Capitalising on an extremely customer centric business opportunity, this 26-year-old founder has already monopolised the Indian market encompassing a staggering $10 billion valuation. Founded in 2013, OYO has exhibited aggressive market growth in terms of both size and loyalty related metrics. Coming from India’s second most undeveloped district, Ritesh Agarwal’s optimism and persistence are what allowed him to trounce his odds. Within a concise span of mere 7 years, this colossal hospitality chain presently engulfs about 1.3 million rooms and several OYO trainings institutes to groom their employees in over 80 countries. In a country where college degrees are excessively obsessed over, this observant and opportunistic college dropout has built a hospitality empire with a remarkably expanding global footprint. Since his early childhood, this ambitious hotelier’s entrepreneurial persona instilled within him, a unique perception to solve problems.

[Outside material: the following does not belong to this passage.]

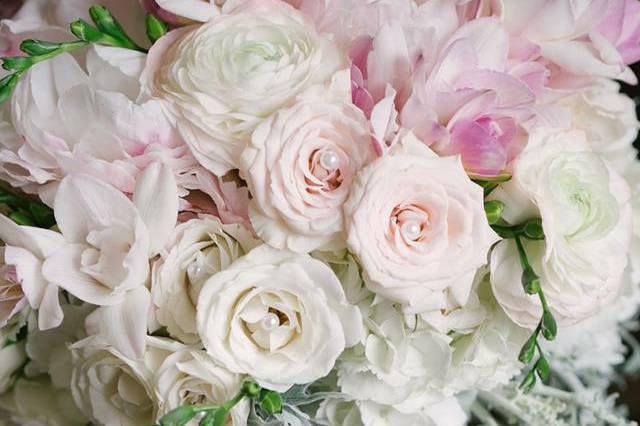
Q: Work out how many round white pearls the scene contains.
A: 4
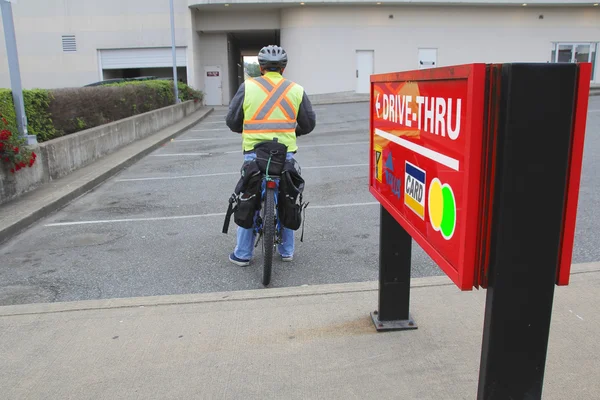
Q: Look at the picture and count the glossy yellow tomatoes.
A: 0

The very essence of this business idea was derived from his personal experiences with budget hotels. He observed that a major proportion of affordably priced hotels in India lack decent services and quality. Be it patchy walls, lack of hot water & WIFI, squeaking doors or dirty bedsheets, the inconvenience caused by these accommodations could be excruciating for travellers. That is when Ritesh Agarwal stumbled upon this huge business opportunity of investing in these overlooked hotels and improve their service standards. As per an article by Bloomberg (Agarwal, R cited by Rai, S 2019), Ritesh Agarwal states that in 2013, these slight improvements in partner hotels observed skyrocketing occupancy rates from 18% to 90% in the first month itself. Today, with an annual revenue just shy of one billion US dollars, OYO adds about 75 hotels to its artillery every day. The key to OYO’s volatile growth has been their evident constant priority toward expansion and increasing market penetration. In 2016, they were growing by almost 60% annually whereas their growth projections for this year are over a whopping 300%. The entire objective of this unique business plan was to provide customers with quality and last-minute accommodation on shoestring budgets. The company aspired to covert broken, unbranded assets around the globe into better quality living spaces (Rai, S. 2018).

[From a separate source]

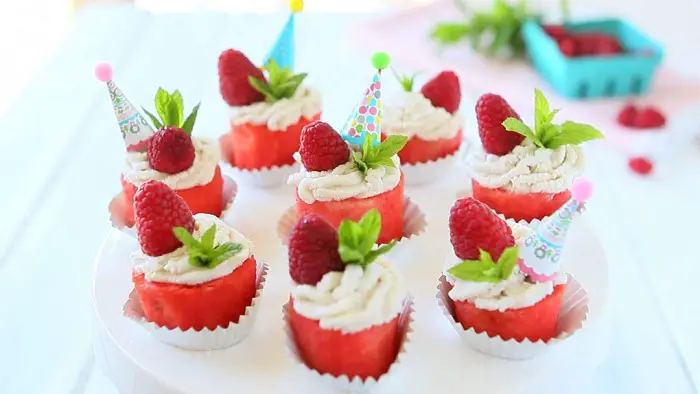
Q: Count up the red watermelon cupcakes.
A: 8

It all started with a $100,000 fellowship from the co-founder of PayPal- Peter Thiel, followed by a sizeable pump worth $100 million VC from one of its largest stakeholders- SoftBank Group Corp. The business of the company has also substantially evolved over the last three years. Starting as a hotel & hostel aggregation and booking platform, OYO in 2013 prioritised providing quality services whilst ensuring that they offered the minimum standards of services to effectuate the responsibilities which the industry entails. From 2015 however, the company’s motto became more intensive with regard to certifying optimisation for occupancy and repeat customers. This shifted the company’s stance from leasing spaces to collaborating and partnering up with hotels across the world. The partnership terms might provide OYO the authority to renovate rooms and train staff to ensure upholding the brand stature.
By 2023, the young company aims to become world’s largest hotel chain via streamlining a major proportion of their investments towards expansion in Europe and the United States of America. Another substantial proportion of its investments will be aimed towards automation driven technologies to propound OYO a nudge over the generic tech centric models.
OYO rooms is an exquisite example of how one small idea and a customer centric approach is all one needs while sky is the limit!